D’un coup lui sont revenus en tête les conseils de son supérieur hiérarchique, Patrick Perrichon. En substance : « Attention, quand on parle d’un décès, il faut être certain de son coup… ». Perrichon, l’adjoint du directeur du renseignement de la DGSE, savait manier ce genre d’information. Il avait eu, dans le passé, l’expérience d’un remplaçant qui, pendant ses congés, avait laissé passer un papier sur la mort du roi Fahd d’Arabie Saoudite. Décès intervenu finalement… sept ans plus tard. Pas question d’une autre « bavure ».
Le document en main, Jean-Pierre Boucher a donc cherché à avoir une discussion avec son patron, mais celui-ci était déjà parti. Il décida alors que la fiche attendrait le lendemain et rangea les projets de diffusion dans son coffre.

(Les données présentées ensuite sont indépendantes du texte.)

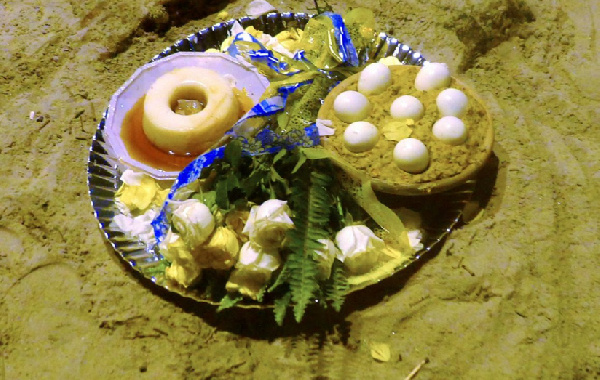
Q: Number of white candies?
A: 8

Le jour suivant, le chef du SER n’avait pas encore fait passer la note dans le circuit hiérarchique quand, au soir de ce mercredi 2 juillet, les informations en boucle annoncèrent la libération d’Ingrid Betancourt… Boucher a stoppé opportunément la diffusion de la note, qui se serait avérée dévastatrice. La DGSE a sauvé la face… de justesse.